Where did I go wrong? What could have possibly led me to this sad, empty state of affairs? I lament.


----------



## Budda (May 29, 2007)

I fail to see a failure here.


----------



## greco (Jul 15, 2007)

jimsz said:


> What could have possibly led me to this sad, empty state of affairs? I lament.


Would it make you feel any better if I sent you some picks?


----------



## jimsz (Apr 17, 2009)

Budda said:


> I fail to see a failure here.


Oh no no no! You can't fool me.

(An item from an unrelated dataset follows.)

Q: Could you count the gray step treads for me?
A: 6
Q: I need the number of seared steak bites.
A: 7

There are probably guitars lining your hallways, hanging from every rafter, adorning every wall... even the headboard of your bed is made of a Les Paul and Stratocaster so that if you wake up in the middle of night, you can strum to your hearts content.


----------



## jimsz (Apr 17, 2009)

greco said:


> Would it make you feel any better if I sent you some picks?


Ah, the picks, they lie there motionless, nothing to strum, almost lifeless. But, they torment me night and day, I know they're all laughing at me, laughing, I tell you!


----------



## laristotle (Aug 29, 2019)

kinda' early for the eggnog, don'cha think?


----------



## jimsz (Apr 17, 2009)

laristotle said:


> kinda' early for the eggnog, don'cha think?

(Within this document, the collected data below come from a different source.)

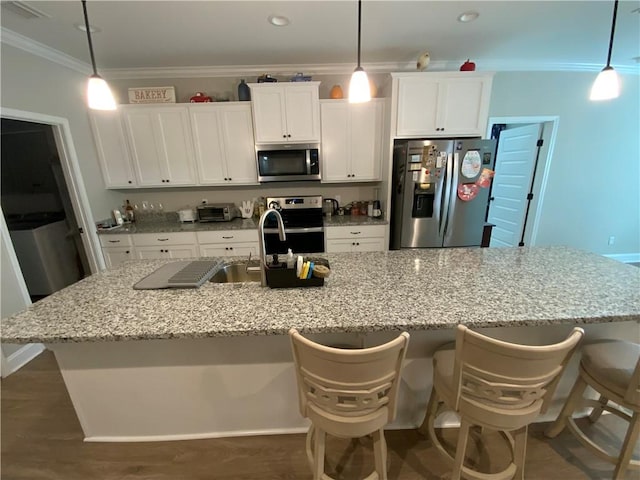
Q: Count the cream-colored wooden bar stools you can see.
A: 3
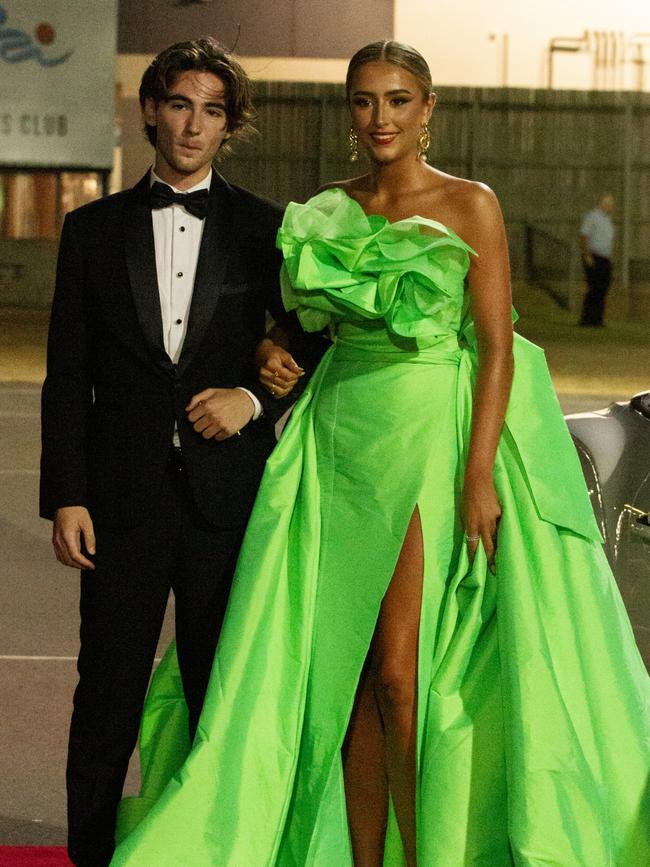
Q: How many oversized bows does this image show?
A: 1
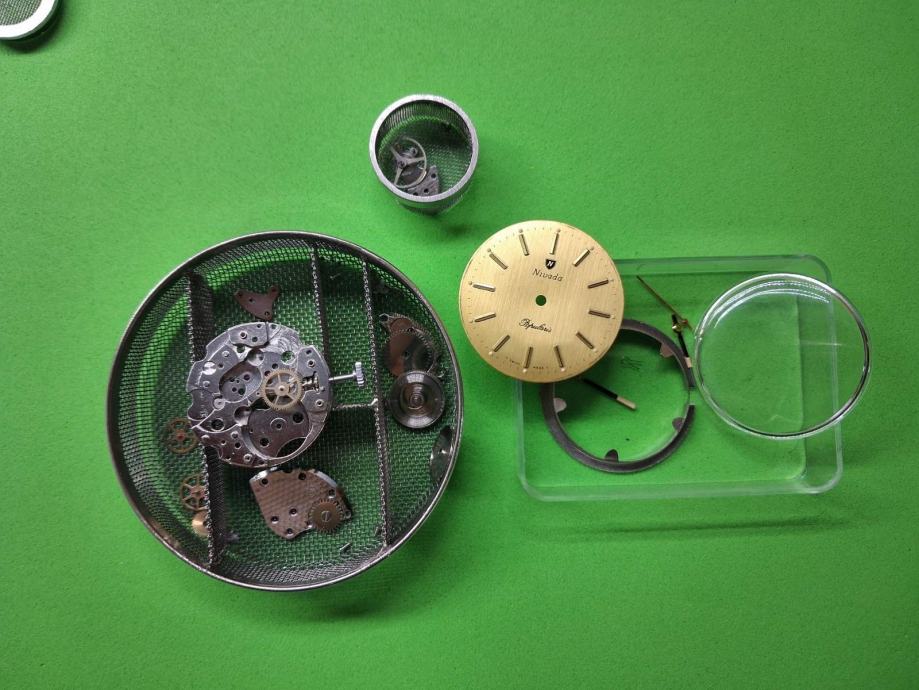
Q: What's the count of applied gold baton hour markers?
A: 12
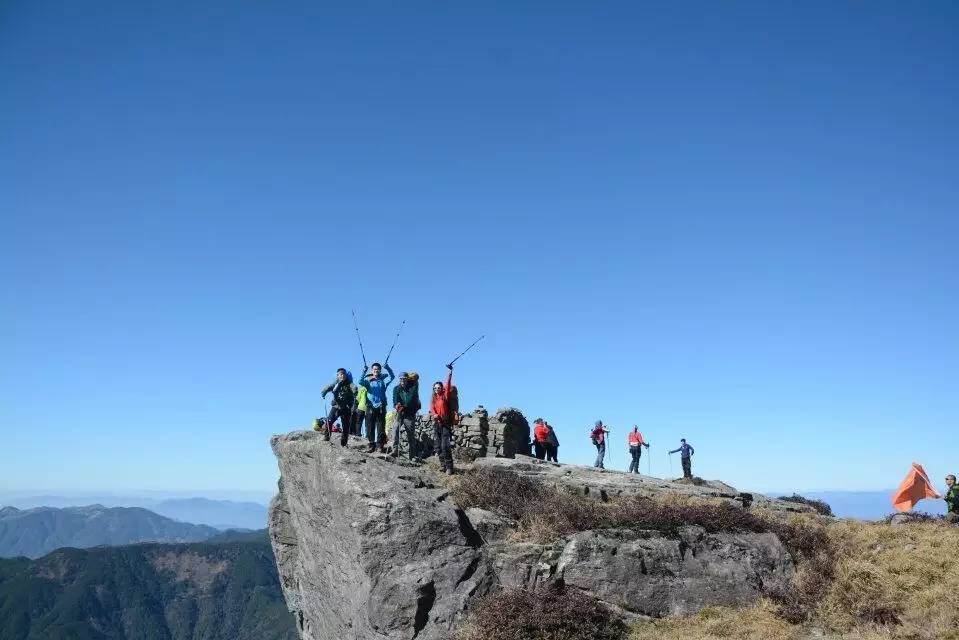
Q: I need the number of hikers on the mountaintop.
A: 11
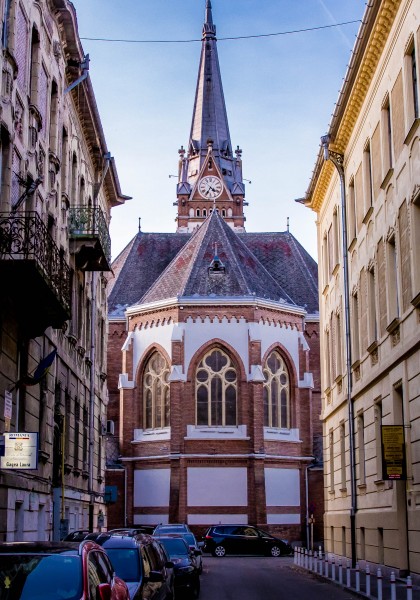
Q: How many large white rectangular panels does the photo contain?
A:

I think the empty wall hangers are starting to get to me.


----------



## Steadfastly (Nov 14, 2008)

jimsz said:


> I am a failure. I have only two electric guitars and one acoustic.
> 
> Where did I go wrong? What could have possibly led me to this sad, empty state of affairs? I lament.


I'm not sure who is in the lead or in the backfield; I have one electric and two acoustics.


----------



## KapnKrunch (Jul 13, 2016)

If one electric has singles and the other has buckers (maybe with a whammy between them) you have all the basses covered. 

How many amps? 

I have lots of both. I spend a lot of time re-arranging to see how little of it I can use at one time. Friggin stupid. 

I just came from the studio where I came up with yet another solution that rules out 90% of the other gear. (This one was Godin P90 Core into Diamond Compressor into Stephenson Stage Hog into a Traynor GuitarMate with momentary switch for tremolo. Klean, krunch and krank. Surf to Zappa. With two switches in front of me.) Tomorrow it will be something else. 

And oh yeah, most of the time was spent trying to improve my chops along with the drum machine so... no guilt here. Lol.


----------



## jimsz (Apr 17, 2009)

Steadfastly said:


> I'm not sure who is in the lead or in the backfield; I have one electric and two acoustics.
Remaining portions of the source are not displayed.